Single Sign-on with Active Directory Intergration

[abailey]

After searching around for a while and not finding a solution I started digging into the code and figured out how to make it so that windows authentication will log a user into the site automatically. If you use the trusted sites feature of Internet Explorer your users won't need to login at all.

I attached the LoginShare script that I modified to make this happen. Basically what happens with this script is that it uses the current AUTH_USER from IIS and creates an account in SupportSuite if they don't exist already and then logs them in. It does no password validation because IIS has already done this previously.

This script also makes it so that only one Email address is pulled in to SupportSuite when you have multiple domain names registered within Exchange.


Installation Procedure

1. Backup your current /includes/LoginShare/ActiveDirectory.login.php file

2. Copy the attached ActiveDirectory.login.php LoginShare Script into your /includes/LoginShare folder

3. There are two variables that need to be modified for your specific domain information.

Line 23: replace with the primary email domain address for your users

Code:

$_emaildomain = "@yourdomain.com";

Line 252: replace with your unqualified / logon domain name.
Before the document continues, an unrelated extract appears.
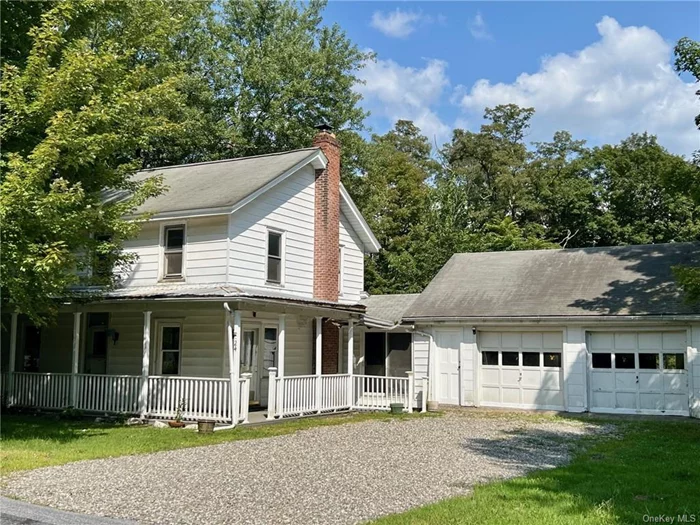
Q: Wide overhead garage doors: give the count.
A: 2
If your FQDN is CORP.DOMAIN.COM use CORP.

Code:

$DomainName = 'YourLogonDomainName';

4. Change the authentication method on the /index.php file to require Windows Authentication and disable Anonymous Authentication in IIS.

5. Change the permissions on the /index.php file to allow the user group that you want to give access to the SupportSuite site. You can add DomainName\Users if you wanted.

This is working great for us right now.

The only caveat with this is if someone sends an email to SupportSuite before they actually login for the first time it will cause a problem. I do have a fix for this but it is a hack to the mail parser script. I have seen some scripts on the forum that will import your AD into SupportSuite which would fix some of this. We just don't allow people to submit tickets via e-mail. Basically when the users sends the email to the system it will create a user account for them but it is invalid for domain login and causes issues when this user visits the site to follow up on their ticket. This thread "Active Directory User Import Script" explains how to import your users from AD.

Enjoy this little gem! We sure are!

[maguilj]

I have tried this and when i try to log in with an ID from my active directory it goes to a blank page? Well in Firefox it is blank in IE it is Error 500? I put it back to the Kayako lgoin and it works fine.

[abailey]

Quote:

Originally Posted by maguilj

I have tried this and when i try to log in with an ID from my active directory it goes to a blank page? Well in Firefox it is blank in IE it is Error 500? I put it back to the Kayako lgoin and it works fine.

Maguilj, Can you turn off custom errors and browse the site from the local server to give me the full error message? It should report what line the error message is in.

[maguilj]

bare with me I am new to this. I had someone setup my webserver for me. I Do not know how to turn off the custom errors. When I go to IIS properties and I see the customer error page but no way to turn it off.

EDIT I am running windows 2003 R2 SP2 PHP 5.26 Zend Opt 3.3 Kayako 3.30.02 SQL5

[abailey]

maguilj, can you private message your modified activedirectory.login.phpfile to me?